Tonio: “Comme Mickael du Lézard café ou Thierry du Café Etienne Marcel,
je sais qu’on doit faire de l’accueil soigné un principe indéfectible”

 

Ce challenge est remporté, il reste donc à Tonio à en trouver un nouveau ! Et il ne part pas bien loin pour le dénicher… à son arrivée à Montorgueil, il tombe amoureux du prestigieux Escargot de la rue Montorgueil. Attaché à son rêve de faire renaître avec panache ce lieu historique, il profite de la réussite de La Bocca pour économiser de quoi racheter l’Escargot.

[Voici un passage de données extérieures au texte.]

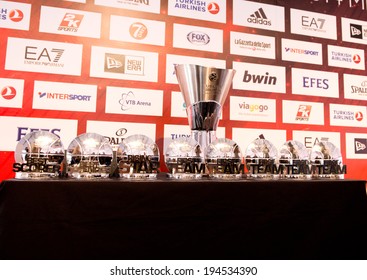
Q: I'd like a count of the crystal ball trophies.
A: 8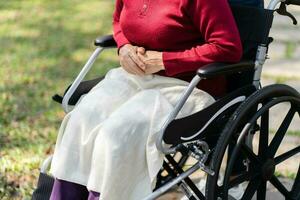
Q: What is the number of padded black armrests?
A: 2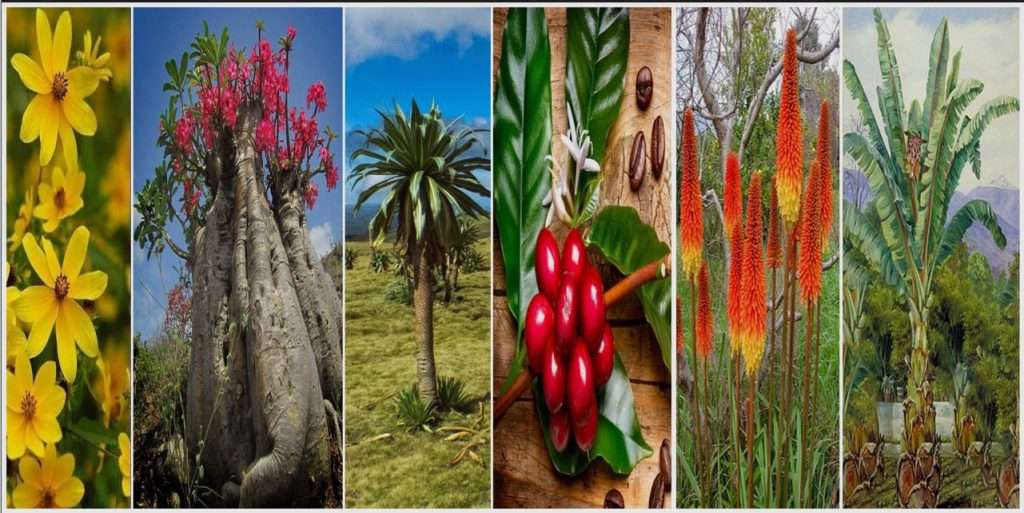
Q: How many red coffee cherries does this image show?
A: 10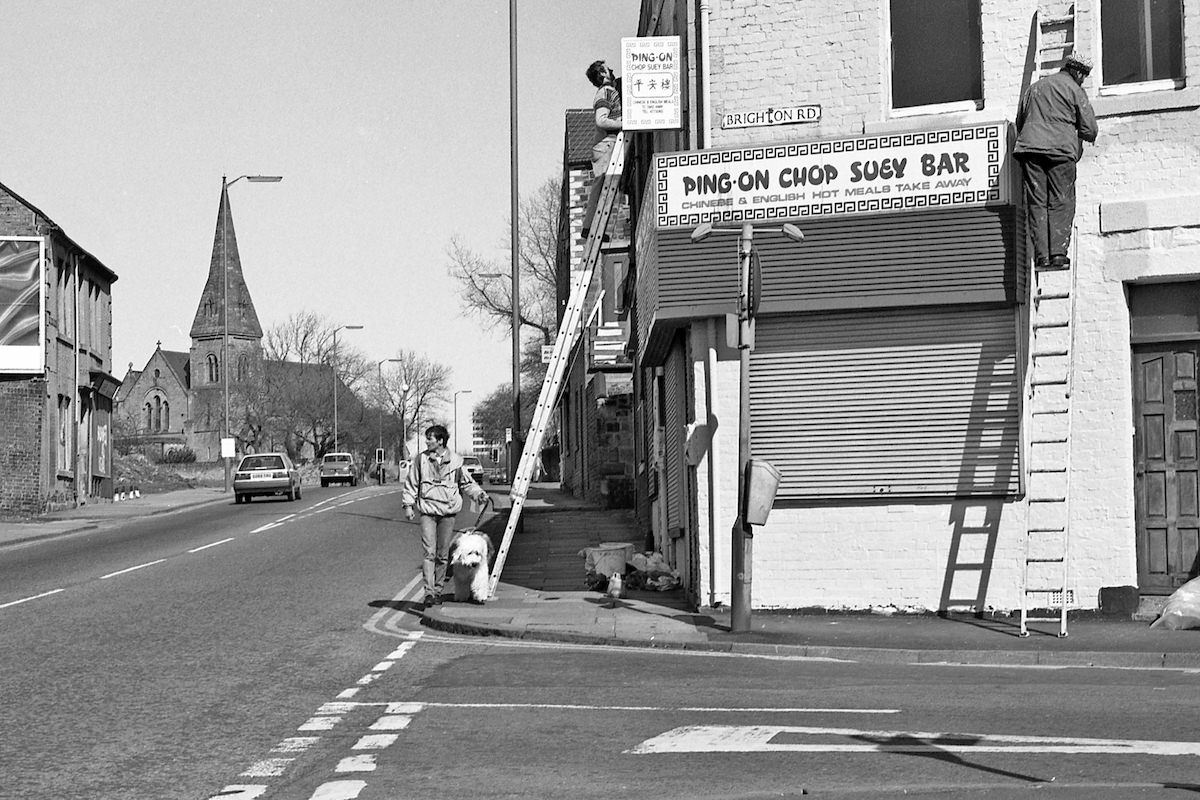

Pour l’ancien architecte, ce lieu merveilleux sorti de sa coquille en 1832 sur le Mont des Orgueilleux, - il s’appelait alors L’Escargot d'Or, presque encore dans son jus, classé, est un joyau. Ses murs ont vu défiler Guitry, Marcel Proust, Charlie Chaplin, Sarah Bernhardt, Jacky Kennedy, Orson Welles et un salon privé entièrement décoré en noir et blanc est dédié à Yves Saint-Laurent qui y avait ses habitudes. Le livre d’Or de cette maison porte décidément très bien son nom. C’est oublier pourtant que les premières heures de l’Escargot furent beaucoup plus canailles puisqu’il s’agissait à son ouverture d’une maison close.
C’est ce mélange audacieux et classique que le nouveau propriétaire veut valoriser. La décoration est exceptionnelle, l’assiette goûteuse, le sommelier prévenant et l’ambiance est résolument dans l’air du temps. L’Escargot devient à nouveau et comme il l’a si souvent été, le rendez-vous des artistes, des personnalités du moment. Ces derniers temps on y a croisé Matthieu Chedid (M), Marion Cotillard, Guillaume Canet, Maxime Nucci…
Pourtant si Tonio a de grandes ambitions pour son restaurant, il veut qu’il reste une adresse accessible et chaleureuse pour les gens du quartier. Au déjeuner, en terrasse, il propose une formule à 19 euros par exemple. « On souffrait vraiment du fait que la réputation de l’établissement était que ses prix étaient trop élevés» explique Tonio. «L’escargot, c’est un bel endroit, je ne peux pas le brader mais je tiens à  ma clientèle de quartier, celle de la Bocca. Je regrette un peu que certains nouveaux qui s’installent, fassent de l’abattage. Au contraire, les anciens, comme Mickael du Lézard ou Thierry du Café Etienne Marcel, savent, comme moi, que l’on se doit de faire de l’accueil soigné même si nous avons la chance d’avoir le vent en poupe à Montorgueil ».
Si jusqu’ici vous n’aviez jamais trop osé franchir le seuil de cette enseigne au gros escargot doré, n’hésitez plus, désormais vous y serez accueilli par Antonio Lempreia. Et si vous cherchez un bon prétexte ou une belle occasion - c’est selon -, on vous donne un bon plan: le jeudi soir, c’est dégustation de vins. C’est surtout un bonheur en terrasse ou dans les salons, de s'enivrer dans une délicieuse alchimie de beau et de bon.